CORRECTING THE CODE: Inventing the Genetic Cure for the Human Body

By

Pub Date: March 1st, 1994
Publisher: Simon & Schuster

Seasoned science writer Thompson (The Washington Post, Medical News Network) charts the course of the first successful human experiment in gene therapy, begun in 1990. And what a complex course that has been. The prize went to NIH scientist W. French Anderson (now at USC) and colleagues who devised a treatment for ADA deficiency, a rare hereditary disease that gradually destroys the immune system because of the lack of an enzyme to remove toxic waste products from immune cells.
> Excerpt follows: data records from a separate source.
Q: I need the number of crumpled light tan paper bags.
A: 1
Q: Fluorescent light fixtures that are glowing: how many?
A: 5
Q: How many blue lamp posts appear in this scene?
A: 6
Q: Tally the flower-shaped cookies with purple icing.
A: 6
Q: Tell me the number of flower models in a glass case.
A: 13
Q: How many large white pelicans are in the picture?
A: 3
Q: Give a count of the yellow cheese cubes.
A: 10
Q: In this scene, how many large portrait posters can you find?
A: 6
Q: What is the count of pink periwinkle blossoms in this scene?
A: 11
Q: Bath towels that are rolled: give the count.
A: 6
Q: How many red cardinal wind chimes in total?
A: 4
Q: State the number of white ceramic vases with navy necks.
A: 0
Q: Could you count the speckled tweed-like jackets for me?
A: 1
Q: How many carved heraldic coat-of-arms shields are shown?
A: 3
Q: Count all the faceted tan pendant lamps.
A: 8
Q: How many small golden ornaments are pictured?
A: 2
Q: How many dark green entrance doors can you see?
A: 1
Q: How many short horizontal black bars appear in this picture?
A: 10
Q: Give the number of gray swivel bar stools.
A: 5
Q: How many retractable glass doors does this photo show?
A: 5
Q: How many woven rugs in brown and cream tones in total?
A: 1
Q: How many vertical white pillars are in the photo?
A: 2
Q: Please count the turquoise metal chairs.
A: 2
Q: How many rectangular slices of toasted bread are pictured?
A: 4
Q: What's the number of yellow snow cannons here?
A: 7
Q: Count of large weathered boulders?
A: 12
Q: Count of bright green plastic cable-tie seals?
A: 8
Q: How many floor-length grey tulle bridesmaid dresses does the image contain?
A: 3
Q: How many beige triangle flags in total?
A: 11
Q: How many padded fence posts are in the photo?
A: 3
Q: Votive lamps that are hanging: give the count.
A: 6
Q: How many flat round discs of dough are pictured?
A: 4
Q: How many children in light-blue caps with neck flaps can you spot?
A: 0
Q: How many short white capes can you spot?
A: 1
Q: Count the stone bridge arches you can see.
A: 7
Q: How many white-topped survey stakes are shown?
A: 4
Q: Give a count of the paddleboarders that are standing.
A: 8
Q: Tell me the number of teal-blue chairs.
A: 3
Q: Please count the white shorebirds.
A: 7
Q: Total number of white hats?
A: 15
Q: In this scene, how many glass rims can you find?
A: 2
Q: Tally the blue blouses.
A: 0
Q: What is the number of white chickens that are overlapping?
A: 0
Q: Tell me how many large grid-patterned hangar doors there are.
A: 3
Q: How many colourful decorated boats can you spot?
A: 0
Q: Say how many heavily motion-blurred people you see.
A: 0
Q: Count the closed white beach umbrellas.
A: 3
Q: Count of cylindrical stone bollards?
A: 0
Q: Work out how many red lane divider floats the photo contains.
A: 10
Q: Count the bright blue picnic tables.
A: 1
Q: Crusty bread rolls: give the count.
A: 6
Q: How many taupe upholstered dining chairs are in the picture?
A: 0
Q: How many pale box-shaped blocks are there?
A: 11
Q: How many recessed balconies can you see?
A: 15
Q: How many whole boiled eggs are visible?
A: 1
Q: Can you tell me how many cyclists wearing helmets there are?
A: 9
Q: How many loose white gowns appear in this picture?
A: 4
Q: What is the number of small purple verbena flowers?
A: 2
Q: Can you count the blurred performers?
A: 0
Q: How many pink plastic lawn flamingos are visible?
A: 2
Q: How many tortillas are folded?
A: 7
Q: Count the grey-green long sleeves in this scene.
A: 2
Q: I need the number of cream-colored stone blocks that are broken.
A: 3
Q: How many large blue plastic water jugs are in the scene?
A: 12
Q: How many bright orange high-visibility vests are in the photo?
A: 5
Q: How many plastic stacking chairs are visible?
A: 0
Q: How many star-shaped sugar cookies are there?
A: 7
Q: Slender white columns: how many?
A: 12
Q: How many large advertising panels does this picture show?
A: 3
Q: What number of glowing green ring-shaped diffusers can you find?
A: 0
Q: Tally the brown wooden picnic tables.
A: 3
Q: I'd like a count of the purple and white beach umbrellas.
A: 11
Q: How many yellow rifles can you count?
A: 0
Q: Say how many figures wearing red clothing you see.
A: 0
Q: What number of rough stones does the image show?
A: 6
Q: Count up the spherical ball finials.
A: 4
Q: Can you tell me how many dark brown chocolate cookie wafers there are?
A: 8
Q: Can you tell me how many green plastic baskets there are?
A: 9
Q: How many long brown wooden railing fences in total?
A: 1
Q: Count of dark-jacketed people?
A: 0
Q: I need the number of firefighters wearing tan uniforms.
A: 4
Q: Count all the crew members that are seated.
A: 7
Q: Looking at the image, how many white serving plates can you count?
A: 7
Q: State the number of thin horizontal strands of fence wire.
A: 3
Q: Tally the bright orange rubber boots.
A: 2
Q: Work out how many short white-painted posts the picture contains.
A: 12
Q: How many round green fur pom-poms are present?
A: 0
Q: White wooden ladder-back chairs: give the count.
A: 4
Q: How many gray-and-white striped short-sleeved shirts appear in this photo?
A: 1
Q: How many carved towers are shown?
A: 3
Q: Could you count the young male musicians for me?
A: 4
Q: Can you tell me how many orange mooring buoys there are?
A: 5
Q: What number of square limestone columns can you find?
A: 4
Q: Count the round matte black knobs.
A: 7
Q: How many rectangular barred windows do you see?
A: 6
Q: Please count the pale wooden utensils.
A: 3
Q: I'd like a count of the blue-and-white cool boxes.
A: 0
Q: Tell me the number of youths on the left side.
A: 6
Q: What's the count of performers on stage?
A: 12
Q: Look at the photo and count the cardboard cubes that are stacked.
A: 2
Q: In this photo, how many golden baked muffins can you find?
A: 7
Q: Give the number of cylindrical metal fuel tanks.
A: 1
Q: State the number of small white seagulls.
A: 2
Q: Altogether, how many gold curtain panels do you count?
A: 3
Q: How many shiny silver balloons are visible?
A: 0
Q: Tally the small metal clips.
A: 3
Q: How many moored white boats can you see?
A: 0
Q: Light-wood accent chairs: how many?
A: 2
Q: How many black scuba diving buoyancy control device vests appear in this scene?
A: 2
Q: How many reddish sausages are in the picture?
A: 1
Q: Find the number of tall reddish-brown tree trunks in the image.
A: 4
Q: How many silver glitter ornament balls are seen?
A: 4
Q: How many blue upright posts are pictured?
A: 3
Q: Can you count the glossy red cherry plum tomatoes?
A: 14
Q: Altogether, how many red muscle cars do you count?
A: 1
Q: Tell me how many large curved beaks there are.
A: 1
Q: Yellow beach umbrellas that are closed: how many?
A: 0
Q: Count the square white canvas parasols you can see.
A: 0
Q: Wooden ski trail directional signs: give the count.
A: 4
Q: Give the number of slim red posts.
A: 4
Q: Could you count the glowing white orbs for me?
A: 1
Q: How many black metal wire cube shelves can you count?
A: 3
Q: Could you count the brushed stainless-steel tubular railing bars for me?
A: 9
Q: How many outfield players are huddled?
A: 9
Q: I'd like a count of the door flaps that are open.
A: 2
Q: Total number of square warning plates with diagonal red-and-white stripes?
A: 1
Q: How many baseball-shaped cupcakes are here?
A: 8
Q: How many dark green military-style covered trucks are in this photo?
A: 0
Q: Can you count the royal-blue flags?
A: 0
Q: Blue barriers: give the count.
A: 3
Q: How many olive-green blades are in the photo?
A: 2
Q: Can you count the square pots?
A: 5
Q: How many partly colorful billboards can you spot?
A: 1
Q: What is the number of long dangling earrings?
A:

Anderson had dreamed of gene therapy long before it was fashionable -- indeed, he was dismissed as a lightweight. Here, Thompson tells all, alternating biographies of the principal players and patients with an explanation of the science of splicing genes. The result is sometimes mechanical -- as though the chapters were written independently -- but, overall, a warts-and-all picture of ambition and competition emerges that includes the detailed story of the rise and fall of Marty Cline. He was the brilliant UCLA investigator who violated all the rules by going abroad to try gene therapy on two thalassemia patients. When word got out (leaked by Anderson, it seems), Cline was fired, lost his grants, and essentially got out of the business. Today gene therapy has been well and truly launched with improvements in techniques and applications to cancer and hereditary disease. Creditably, Thompson elaborates on the problems and politics while also neatly outlining the genealogies of science: who studied in whose lab forging the networks (and rivalries) that are par for the course in science.